■ Work task ■
Pictures excluded, output exactly the lines from the one containing "Q: How many ceramic" through the last line of the listing below.

■ Dataset extract ■
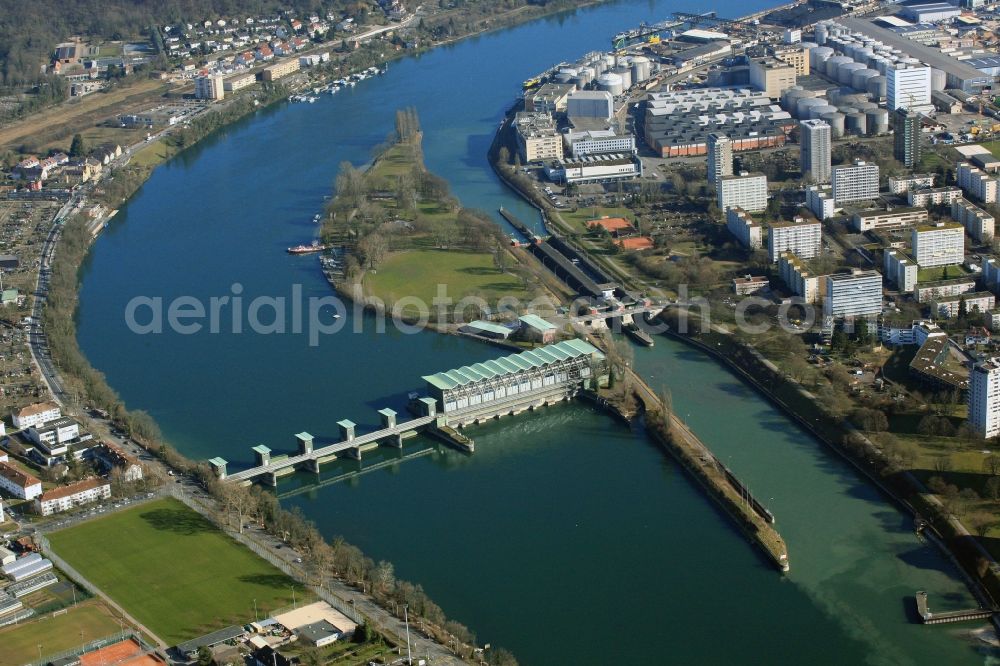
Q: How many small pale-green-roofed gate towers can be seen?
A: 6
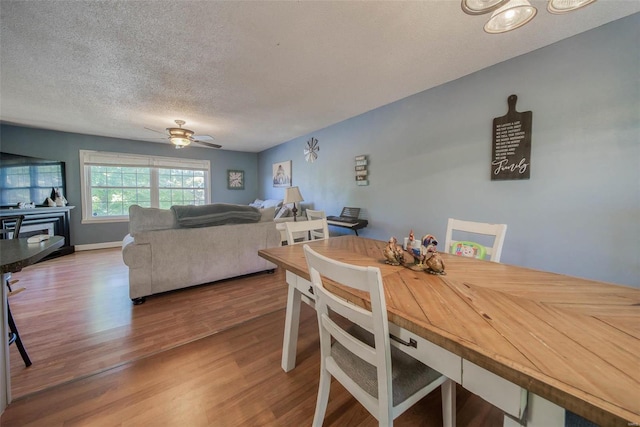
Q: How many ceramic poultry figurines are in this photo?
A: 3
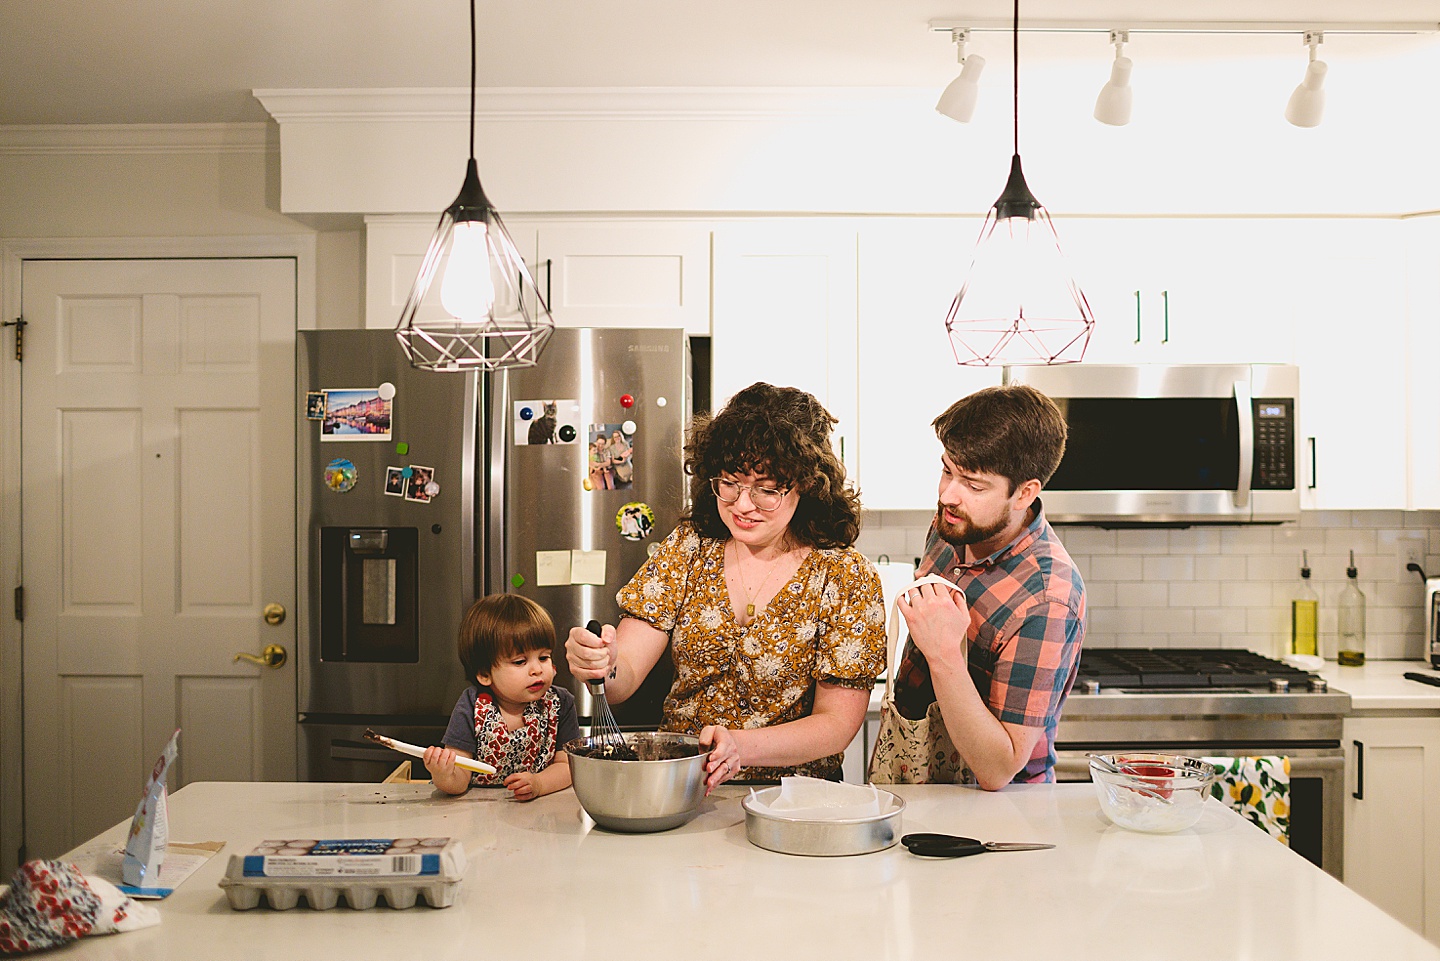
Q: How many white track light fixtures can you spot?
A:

■ Result below ■
Q: How many ceramic poultry figurines are in this photo?
A: 3
Q: How many white track light fixtures can you spot?
A:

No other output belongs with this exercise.